● **WHAT THE TASK ASKS**:
Copy every line from the records that holds the word "number".

● **PROVIDED INFORMATION**:
================================
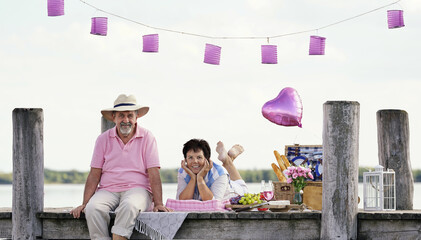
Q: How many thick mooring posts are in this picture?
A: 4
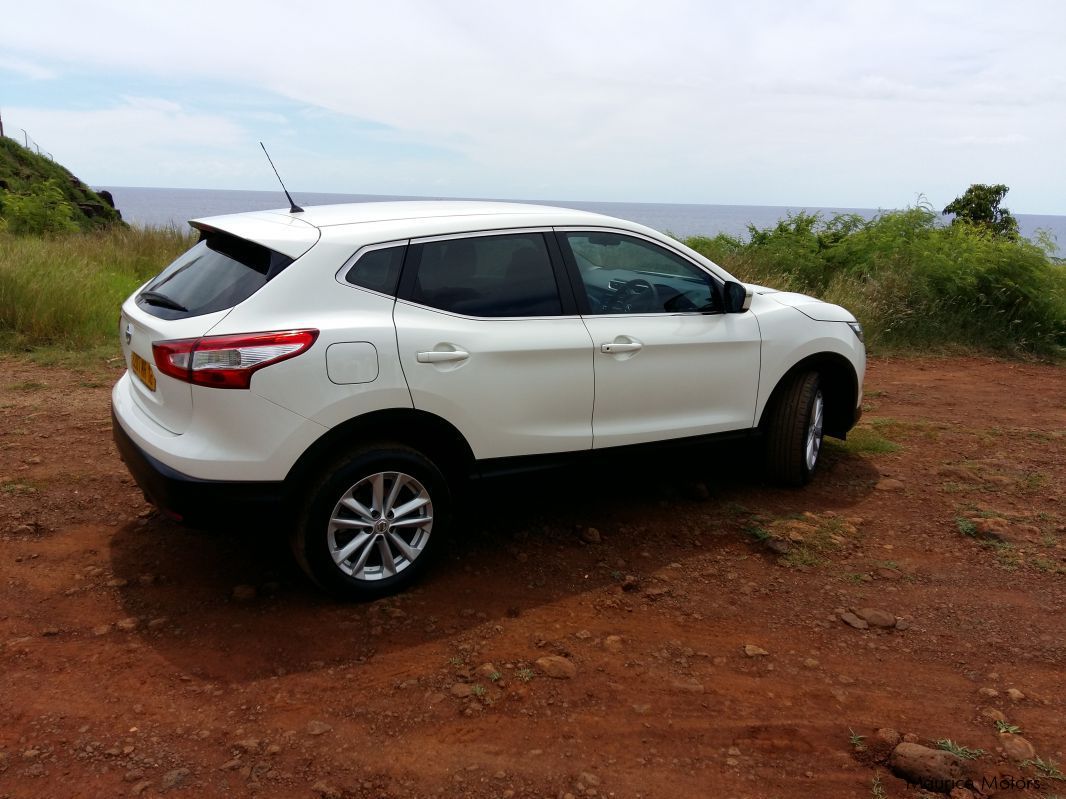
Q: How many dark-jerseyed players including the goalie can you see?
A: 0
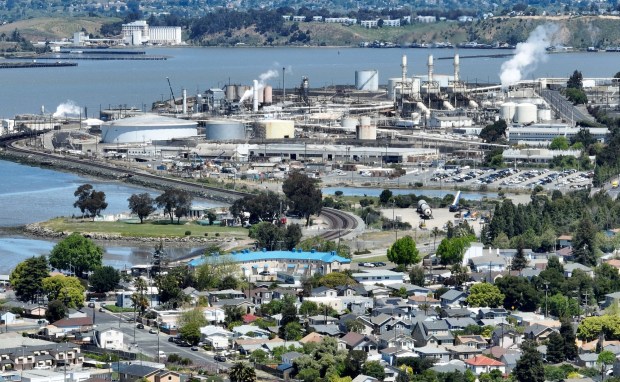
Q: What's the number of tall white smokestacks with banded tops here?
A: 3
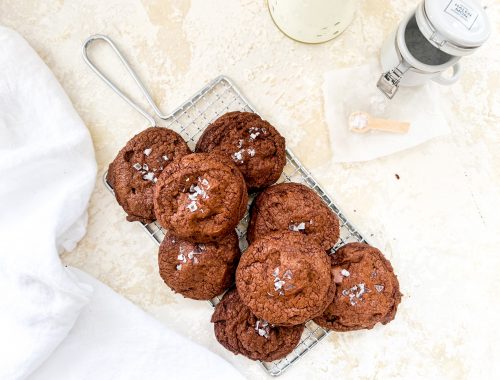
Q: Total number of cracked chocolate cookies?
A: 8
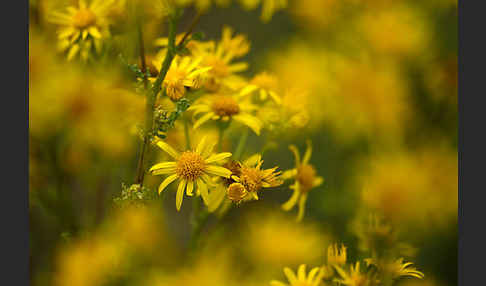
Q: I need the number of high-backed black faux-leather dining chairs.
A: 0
================================
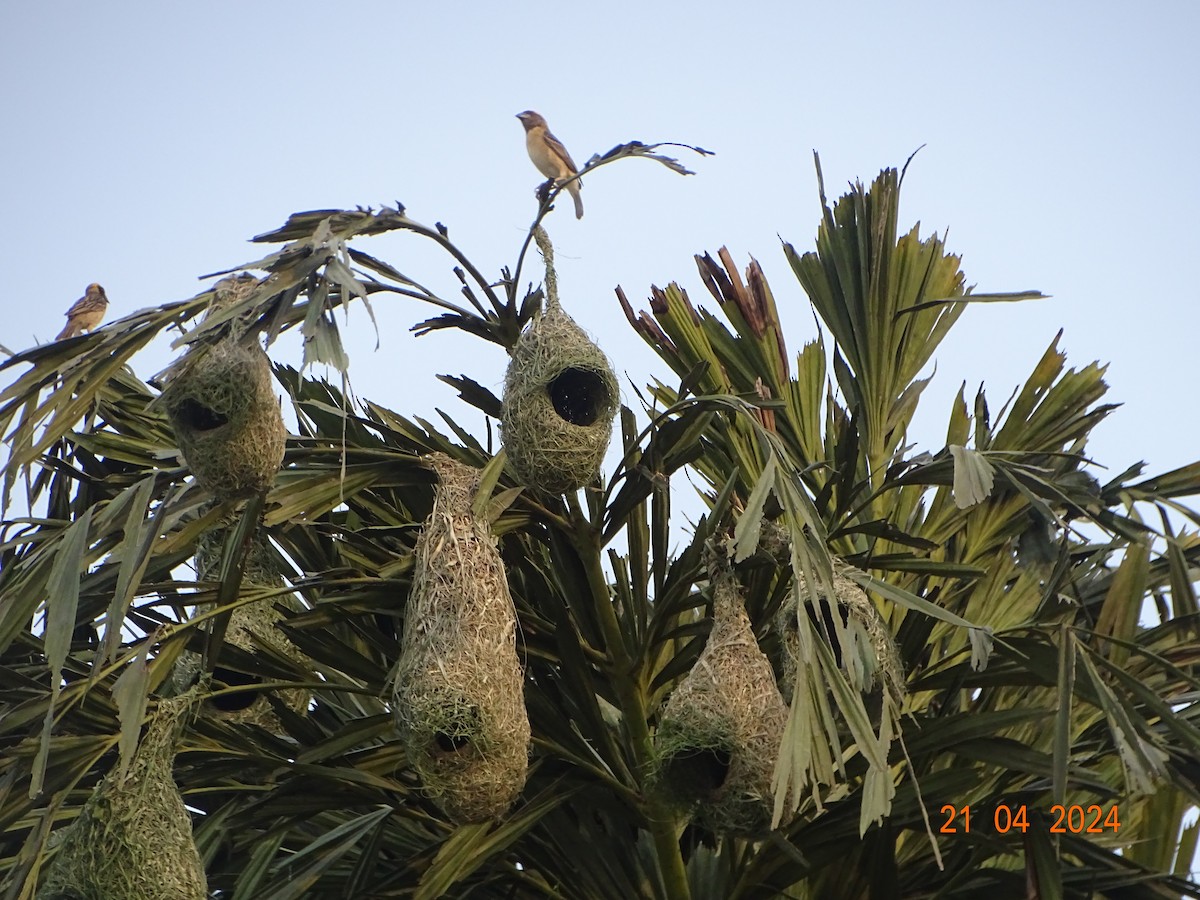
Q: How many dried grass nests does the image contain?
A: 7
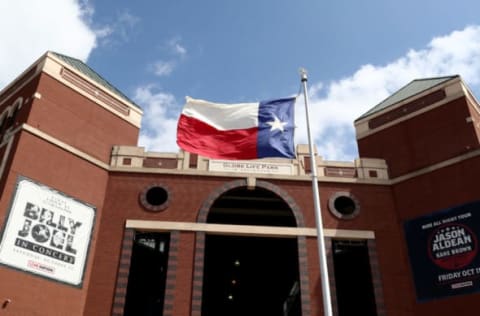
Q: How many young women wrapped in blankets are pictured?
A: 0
================================
● **RESULT OF THE EXERCISE**:
Q: What's the number of tall white smokestacks with banded tops here?
Q: Total number of cracked chocolate cookies?
Q: I need the number of high-backed black faux-leather dining chairs.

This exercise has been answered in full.